The election saw four Labor members returned, two Country Party members and five independents although
one of them, Tom Bell, joined the Labor party in mid-term. When the Labor Party won the Federal election in
1972, the move for constitutional reform took on new momentum and several key Territory Labor figures spoke
out strongly at the time on the need for greater political reform. Although a strong Labor member, Dick Ward did
not hesitate to criticise Labor federally when he felt it was warranted. He argued strongly that the Territory needed
a full-time Minister and rights and powers to make its own laws. Ward also joined the attack on the ‘slowness’ and
perceived ‘arrogance’ of the new Labor Minister for Territories, Kep Enderby, whom members of the Legislative
Council accused of strongly favouring the Australian Capital Territory over the Territory.
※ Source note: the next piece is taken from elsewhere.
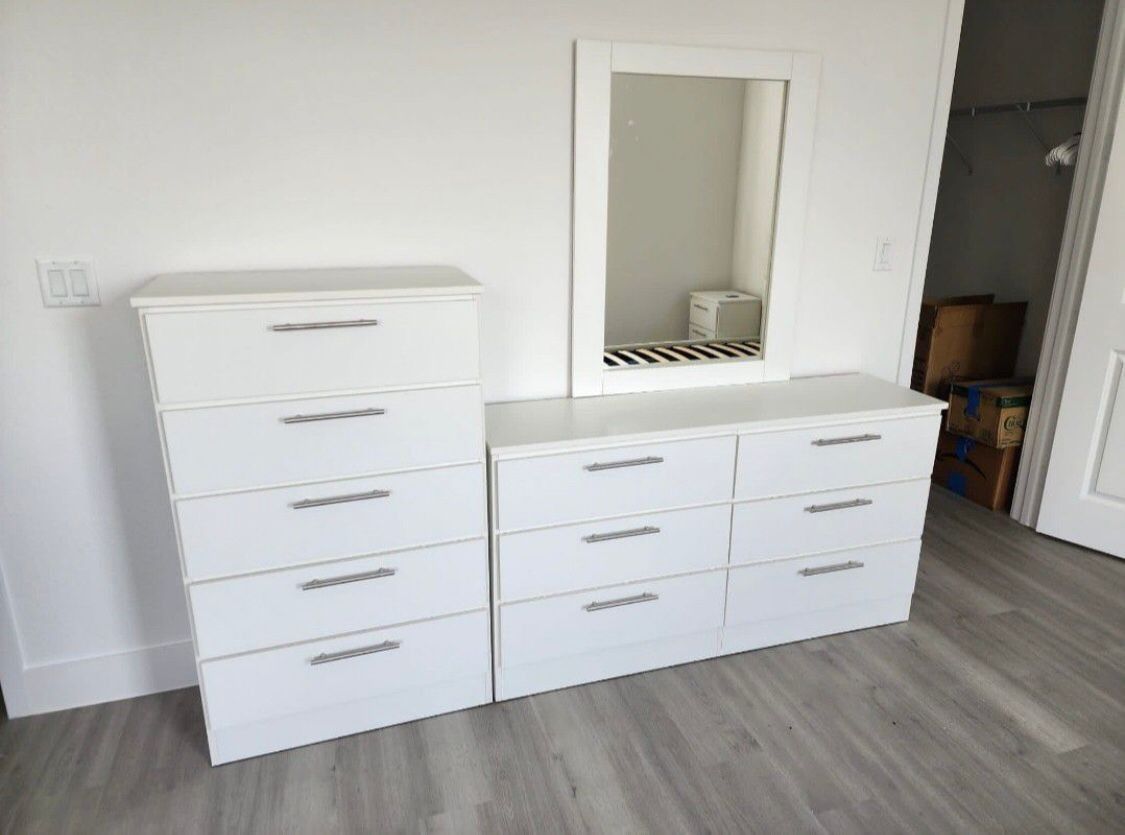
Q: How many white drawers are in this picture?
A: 11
When the Federal Government introduced a stamp duty, the Territory ALP strongly opposed it and Ward
himself moved an amendment to a motion of condemnation by Goff Letts in the Legislative Council. Ward moved
that the Council request the Australian Constitutional conference to consider a means of providing citizens in
Australian Territories with voting rights equivalent to those of the Australian states. Ward later said in his speech
to the convention: ‘The form of government in the Northern Territory is a bastard form of government... Imagine
if you can a parliament without a government and government without a parliament. That is what we have’.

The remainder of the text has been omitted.